Work to eliminate hiring bias in the workplace
Katherine McNamee, the HR director at the American Alliance of Museums, offers tips at www.shrm.org, search eliminate racism.
Engage in productive discussions in the workplace
Arranging meetings to continue discussions around workplace equality beyond one-time training is a good idea, according to SHRM’s Arlene Hirsch. “Training is not a silver bullet; it’s the beginning of an ongoing discussion,” Hirsch writes.
Urge schools to integrate diversity into the curriculum
Teachers can help educate students on racism, incorporating diversity and inclusion into their curriculum.
Encourage students to study diverse historical figures
The United Nations suggests that students study “the stories of famous people who have fought against discrimination. Study the contributions made by people from all parts of the world to the common stock of human knowledge and experience. Introduce as much cultural diversity as possible into the curriculum.”
Bring diverse voices into schools/Volunteer to be a speaker
"Invite people of other races or colors who are active in community work to speak to the class about what they do," the United Nations also suggests.
Read about race
Talking to kids about complex world issues can be tough, but these books can help young people learn in a gentle, thoughtful way.
Activities that teach about race/racism
The “National Black Lives Matter At School” network of educators and supporters has activity guides with kid-friendly language that help educate about race.
Address racism and microaggressions at home with family, friends
“The key way to be antiracist is to name, interrupt, and counter racist ideas and actions in our everyday lives,” Dr. Amanda Taylor, senior adjunct professorial lecturer, School of International Service at American University, told USA TODAY.

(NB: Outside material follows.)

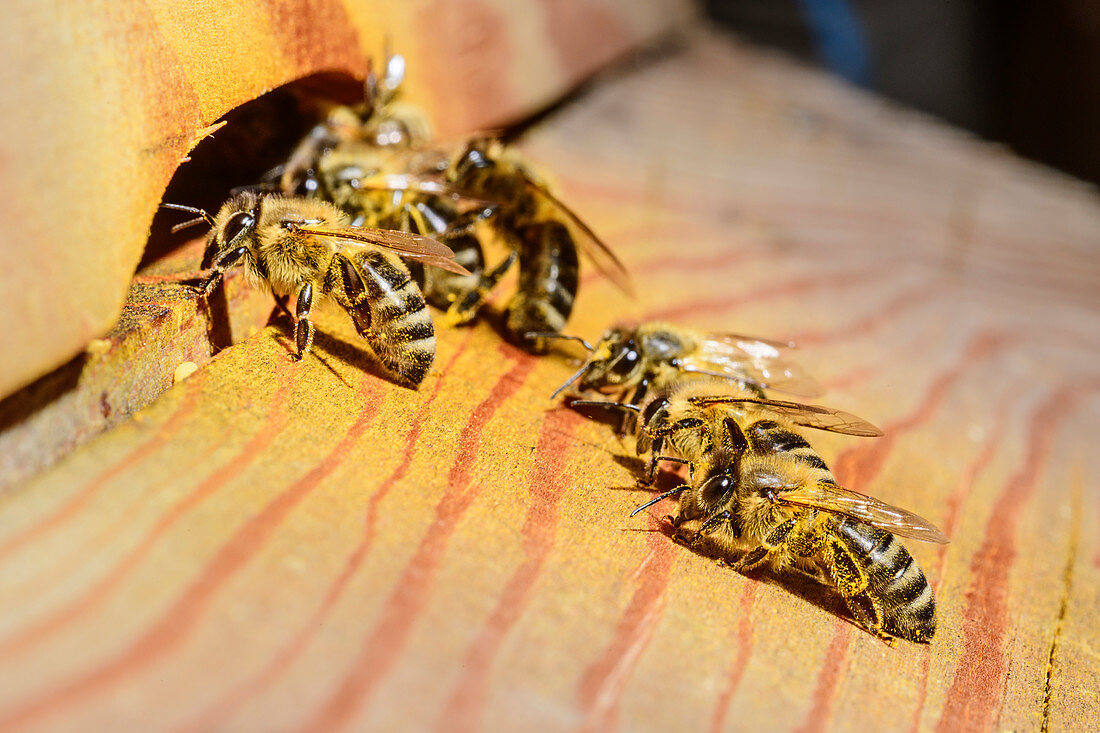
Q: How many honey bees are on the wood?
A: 7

Tips for calling out family and friends in person
Amnesty International suggests using "I" statements when confronting a family member or friend. "Rather than saying ‘You’re a racist,’ talk about how those comments are impacting you and how you are feeling about it,” their website states. They also suggest clarifying the other person’s stance, talking to them quietly and not getting too aggressive, which may lessen the effectiveness of you “persuasive powers.”
Tips for calling out family and friends online
Amnesty International has a couple of suggestions for dealing with racists online, which include “Deleting or blocking them,” “sharing a link that explains the holes in their views” or “taking a similar approach to the tips above for real-life conversations.”

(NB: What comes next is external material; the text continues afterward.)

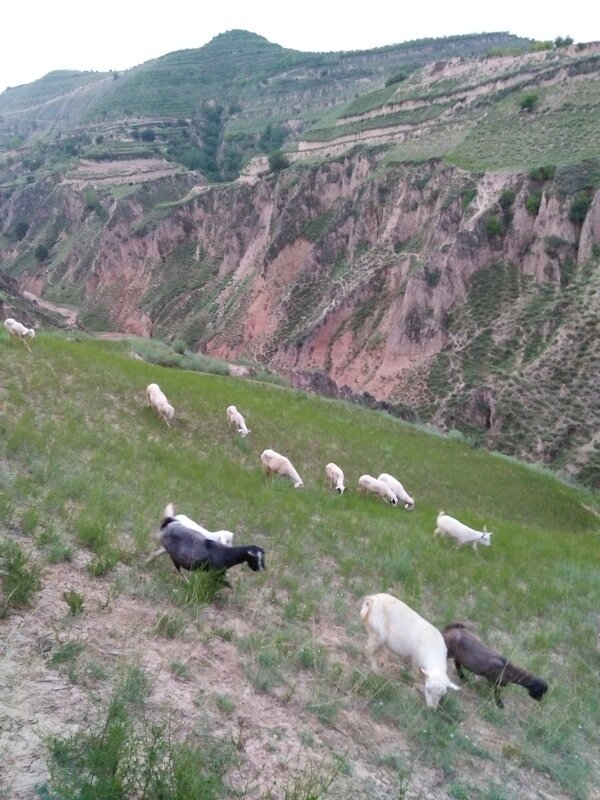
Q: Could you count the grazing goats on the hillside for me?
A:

Influence people in your group
It’s great to call people out on racist comments, but don’t stop there. You can also preemptively help educate others by talking to people in your own life about how systems of oppression affect marginalized groups.
Demand change from brands
Your wallet can be your power when it comes to taking action. For-profit brands need customers to make revenue, so using your purchasing power and your platform on social media and with reviews are ways to push brands into enacting change you would like to see.
“It is also important, as white people, to remember that you will never ‘get it.’ We are all subject to racist ideas and will never fully understand the experience of black community members, no matter how much you read, study, think or learn, or how many black friends you have, or even if you have black romantic partners or children,” Taylor said.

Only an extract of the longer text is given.